TOKYO (Kyodo) -- Police on Thursday arrested five people, including a doctor, a gangster and a former gang member, on suspicion of conspiring to illegally trade a kidney and faking an adoption between 2009 and 2010.

It is the first time that a doctor and a crime syndicate member have been arrested over involvement in an organ trade case in Japan, where there is a shortage of organ donors.

Toshinobu Horiuchi, a 55-year-old director of a clinic in Tokyo's Edogawa Ward who suffers from kidney failure, tried to arrange a kidney transplant, offering 10 million yen to Sumiyoshikai crime syndicate member Kazuhisa Takino, 50, to find a prospective donor.

Horiuchi and the donor, Fumihiko Sakagami, a 48-year-old former gangster, are also suspected of falsely informing the Edogawa ward office that Horiuchi had adopted Sakagami so that a living-donor kidney transplant between family members could take place, the police said.

The other two arrested were Horiuchi's wife Noriko, 48, and Hitomi Sasaki, a 37-year-old woman who lives with Takino, according to the Metropolitan Police Department. All five have basically admitted to the allegations, investigative sources said.

Around May to June 2009, Horiuchi asked Takino to find a donor and paid a total of 10 million yen from October 2009 to April last year after Takino introduced Sakagami to him. In January 2010, Horiuchi also registered the false adoption of Sakagami with the ward office, the sources said.

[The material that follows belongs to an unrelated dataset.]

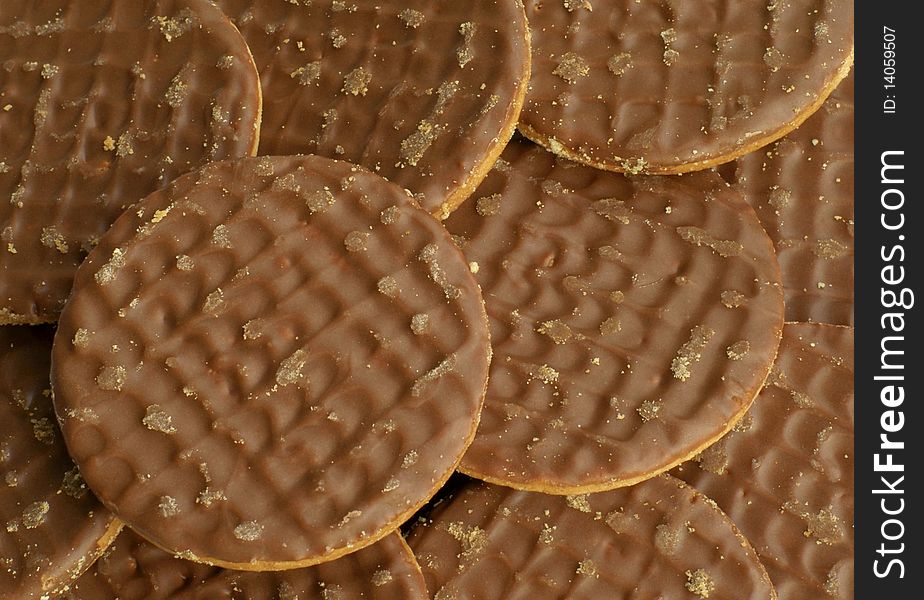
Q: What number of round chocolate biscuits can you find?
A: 10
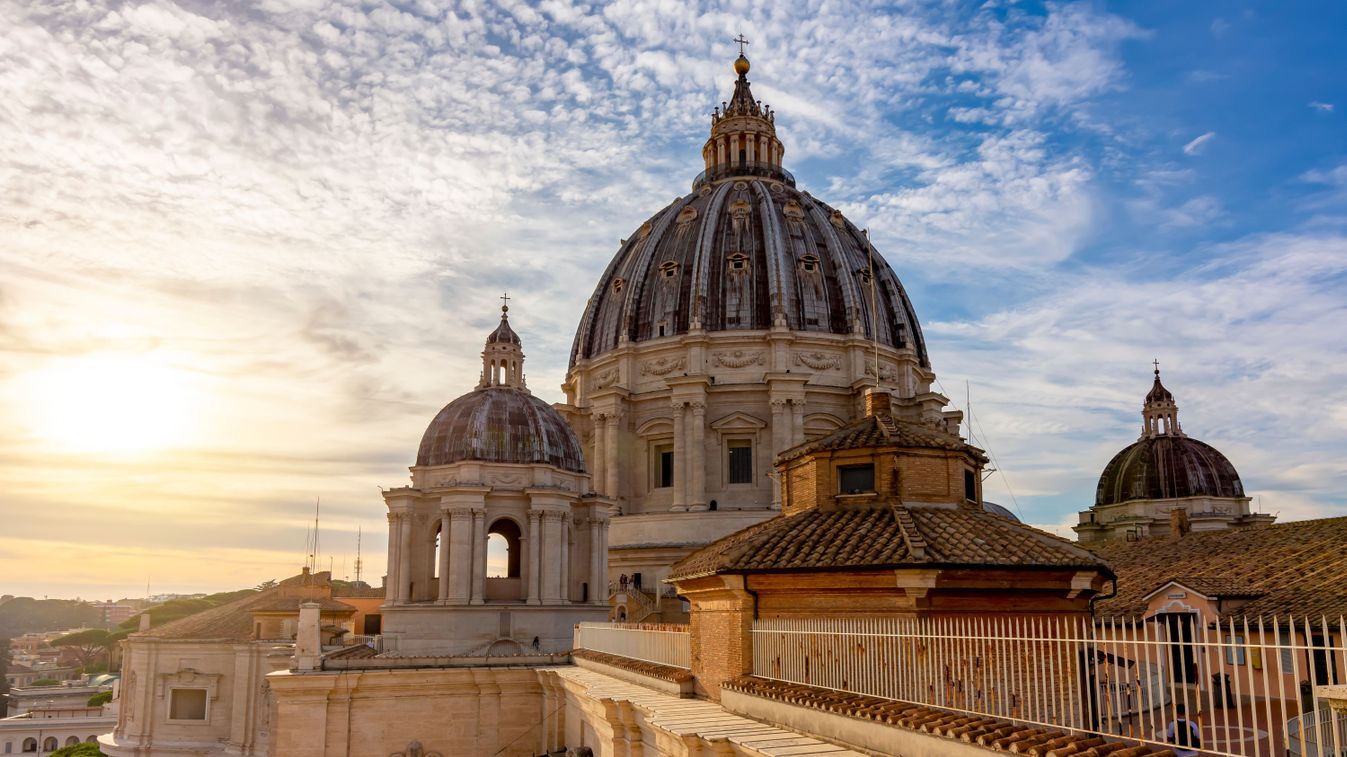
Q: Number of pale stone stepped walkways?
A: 1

Horiuchi was supposed to have undergone transplant surgery to receive Sakagami's kidney in June 2010 at a hospital in Tokyo, the sources said.

But the operation was canceled after Takino demanded that Horiuchi pay an additional 10 million yen, the sources said.

Horiuchi eventually received a kidney from a man in his 20s using a different channel and underwent transplant surgery in July 2010 at Uwajima Tokushukai Hospital in Ehime Prefecture. Prior to the operation, Horiuchi had adopted the donor.

The police are also investigating the second channel on suspicion that there may have been a transfer of money between Horiuchi and the donor as well as a possible intermediary, the sources said.

The Organ Transplant Law bans trade in organs, and the ethical guidelines of the Japan Society for Transplantation only permit live organ donation between family members to prevent organ trade.

The law also bans asking for or promising payment for organs, as well as receiving commission for mediating such transplants.